Раздался одобрительный гул.
— Знаю, — продолжал незнакомец, — что борьба, которую я веду с фараоном и жрецами, будет долгой и тяжелой, ибо они пользуются трудами нашего народа. Повсюду, на полях и в виноградниках, в домах и на постройках, встречаешь согнутую спину еврея и поднятую над ней трость египтянина. Не отчаивайтесь, братья. Единый всемогущий Бог, спасший меня на водах Нила и устроивший так, что враги передали мне свою мудрость и знания, пошлет силы и средства для освобождения избранного Им народа. Он обещал мне это в пустыне. В следующем нашем собрании, которое пройдет в тайном месте, так как мы должны соблюдать меры предосторожности, я назначу день моего появления перед Мернефтой.
— Молитвы наши будут сопровождать тебя, Мезу, — ответил старец.
Затем евреи принялись обсуждать, что необходимо сделать для установления тесной связи между израильскими коленами и быстрой передачи повелений вождя. Условившись относительно этих пунктов, они удалились, а мы вышли из своей ниши.
— Любопытный заговор, — сказал я Мене. — Не уведомить ли об этом государя? Кто такой Мезу, что собирается идти к Мернефте с дерзким предложением? Воображаю, как хорошо он будет принят.

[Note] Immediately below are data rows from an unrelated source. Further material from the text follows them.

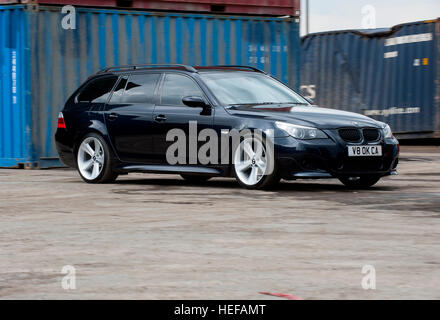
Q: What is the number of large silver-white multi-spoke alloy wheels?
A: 2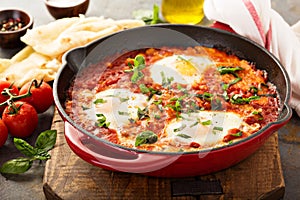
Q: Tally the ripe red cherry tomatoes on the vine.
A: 4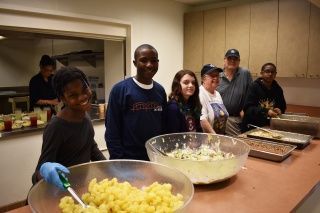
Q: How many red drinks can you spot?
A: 3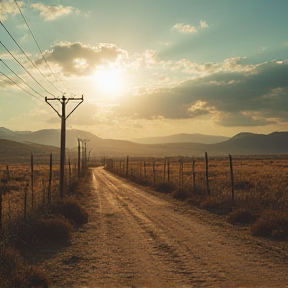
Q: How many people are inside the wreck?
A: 0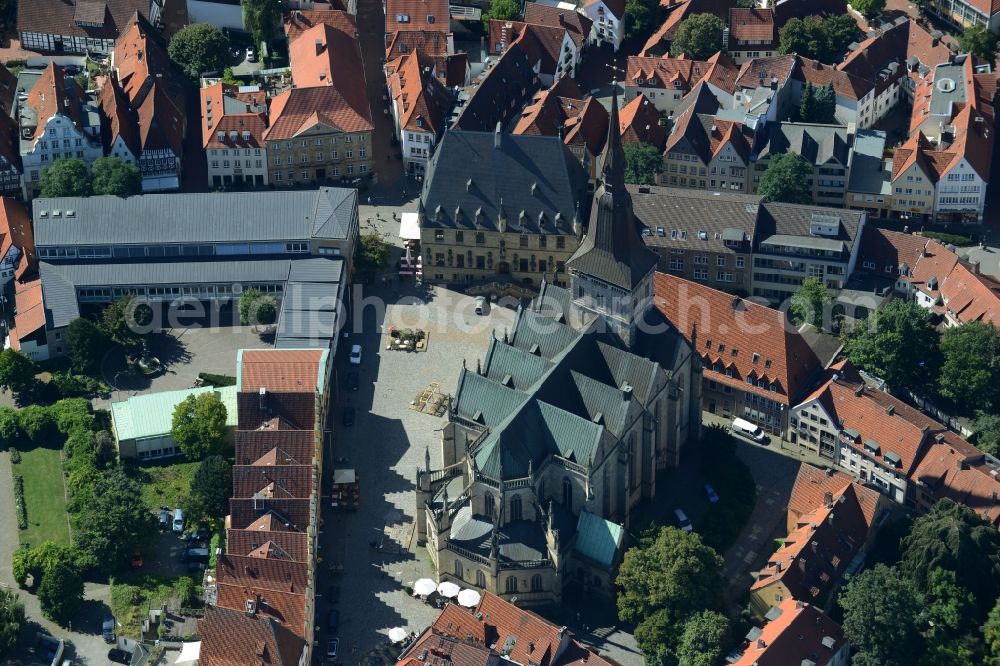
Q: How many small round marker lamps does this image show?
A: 0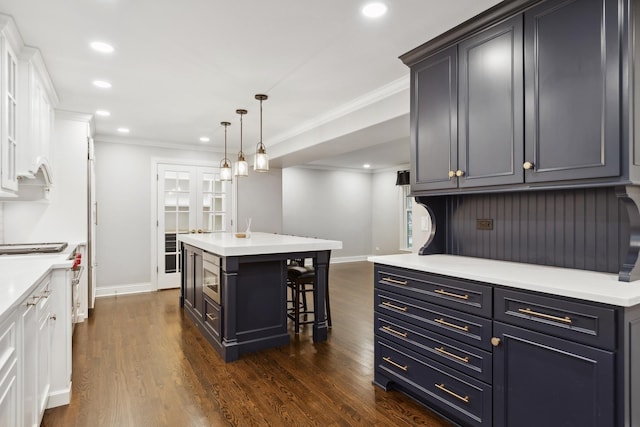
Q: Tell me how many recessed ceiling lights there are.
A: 7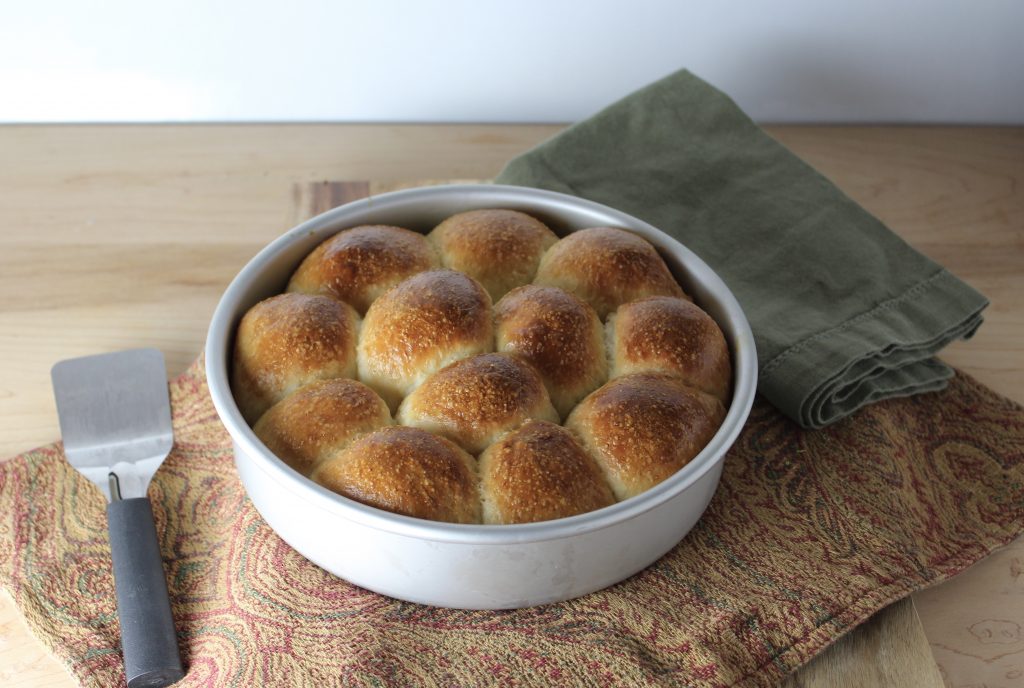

— Он говорил о своем чудесном спасении на водах Нила, — должно быть, Мезу — воспитанник царевны Термутис. Купаясь в реке, она нашла это сокровище, покровительствовала ему до конца своей жизни с чисто женским упрямством. Отец рассказывал эту историю, — прибавил Мена, — он знал Мезу в молодости и не особо его жаловал. Лет тридцать тому назад этот человек был изгнан за убийство надзирателя, с той поры его забыли. Если он хочет сам представиться фараону; то не будем вмешиваться. Кроме того, нельзя будет объяснить твоего присутствия здесь, не выдав меня.